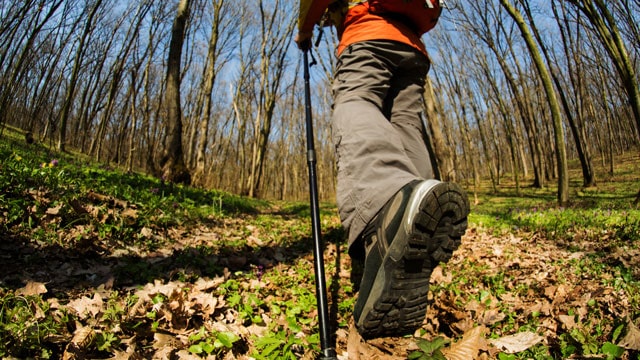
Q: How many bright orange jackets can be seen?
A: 1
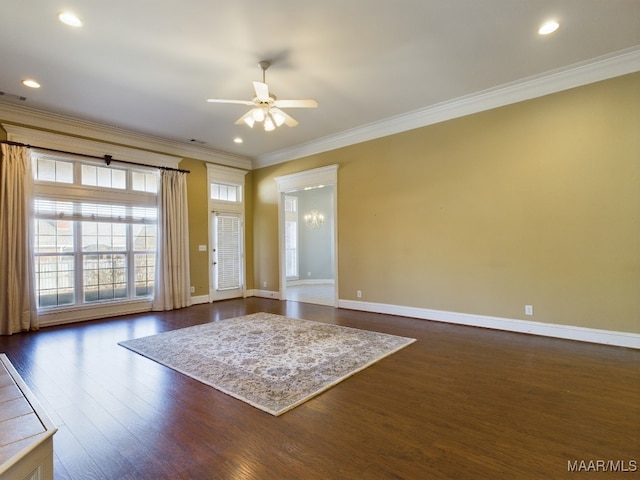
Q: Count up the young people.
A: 0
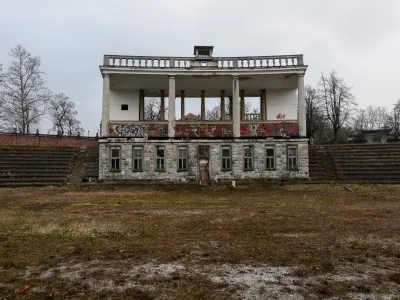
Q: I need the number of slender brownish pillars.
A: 7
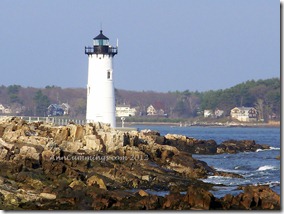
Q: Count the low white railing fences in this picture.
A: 1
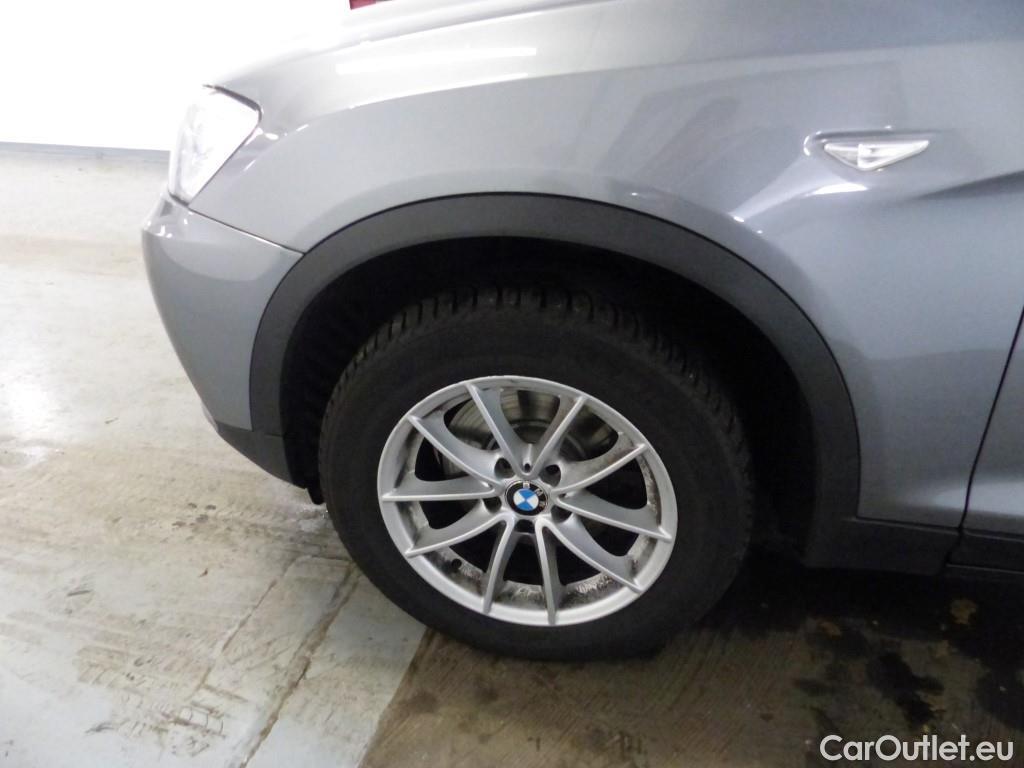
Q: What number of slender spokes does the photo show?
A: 10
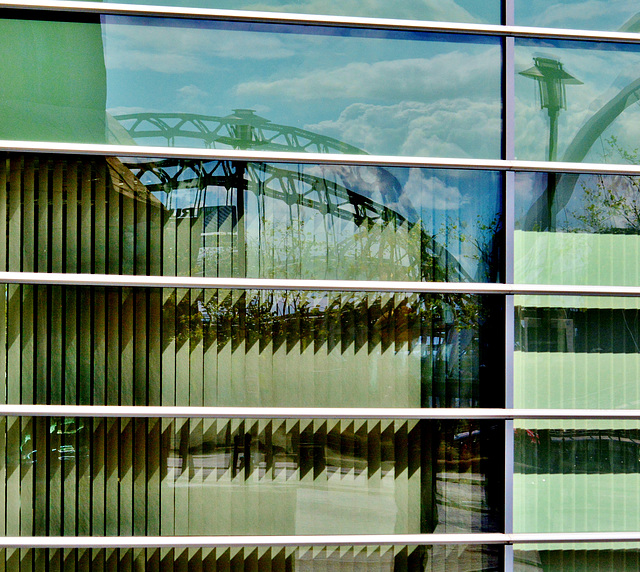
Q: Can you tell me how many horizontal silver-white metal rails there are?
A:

## [Prompt]
Write down exactly the lines running from the line with "Q: Count up the young people." through the end of the material, both ends included, and none of the pictures.

## [Response box]
Q: Count up the young people.
A: 0
Q: I need the number of slender brownish pillars.
A: 7
Q: Count the low white railing fences in this picture.
A: 1
Q: What number of slender spokes does the photo show?
A: 10
Q: Can you tell me how many horizontal silver-white metal rails there are?
A:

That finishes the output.